** Source material **
● ● ● ●
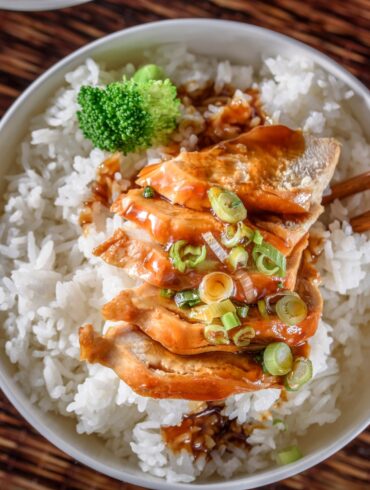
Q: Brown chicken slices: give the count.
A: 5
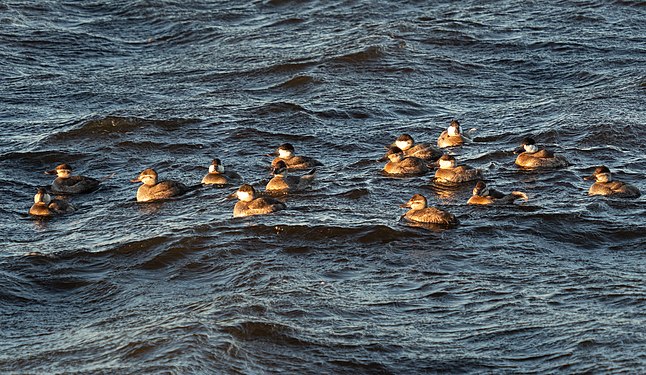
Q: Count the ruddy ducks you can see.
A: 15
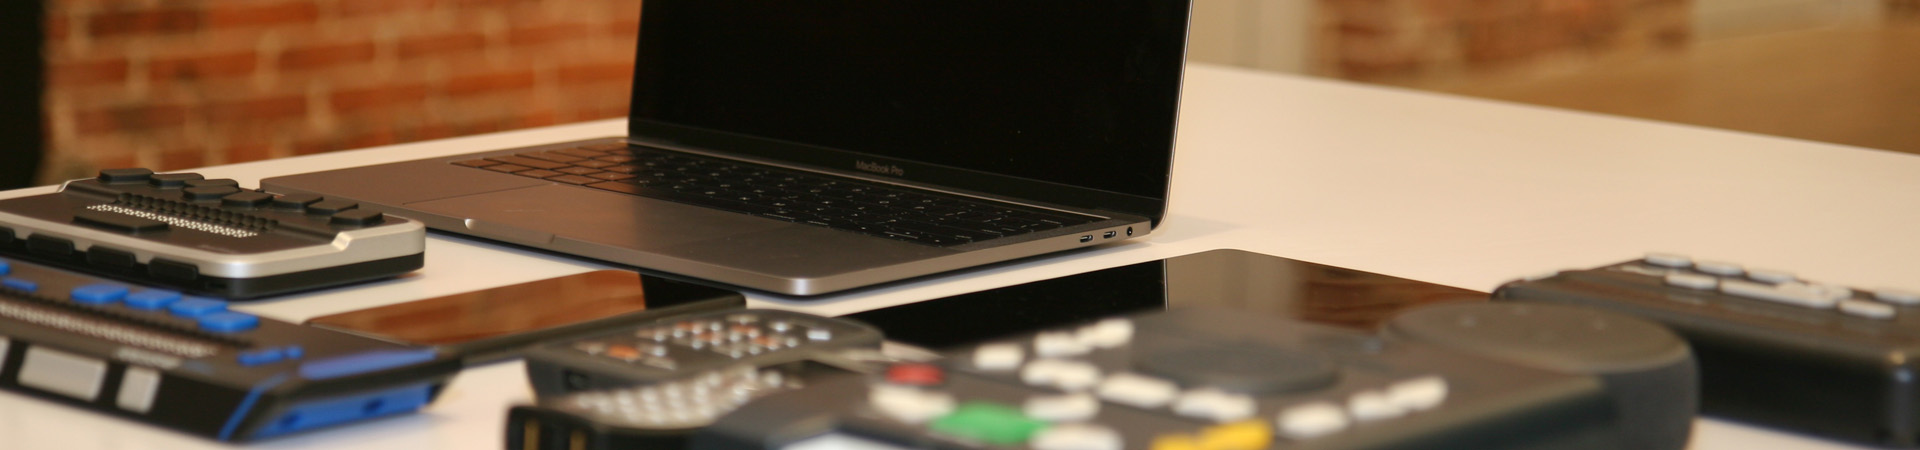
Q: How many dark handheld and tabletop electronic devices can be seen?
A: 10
● ● ● ●
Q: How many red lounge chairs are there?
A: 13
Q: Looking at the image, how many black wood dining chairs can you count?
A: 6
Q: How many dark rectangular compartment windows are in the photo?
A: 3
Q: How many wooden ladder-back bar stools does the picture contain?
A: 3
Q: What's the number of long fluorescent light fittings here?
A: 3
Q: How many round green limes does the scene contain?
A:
● ● ● ●
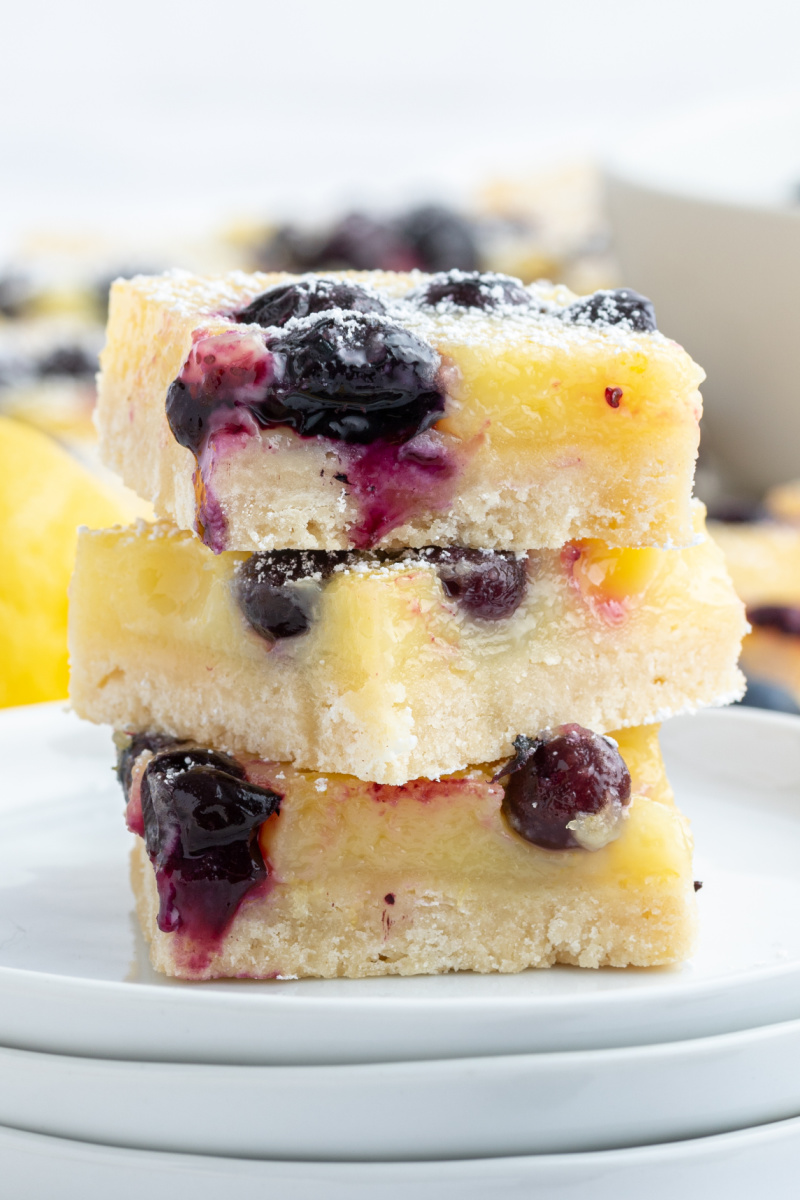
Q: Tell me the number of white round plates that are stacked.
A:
● ● ● ●
** What you are asked to do **
Report every line of the data in which "chairs" appears.

** Task output **
Q: How many red lounge chairs are there?
Q: Looking at the image, how many black wood dining chairs can you count?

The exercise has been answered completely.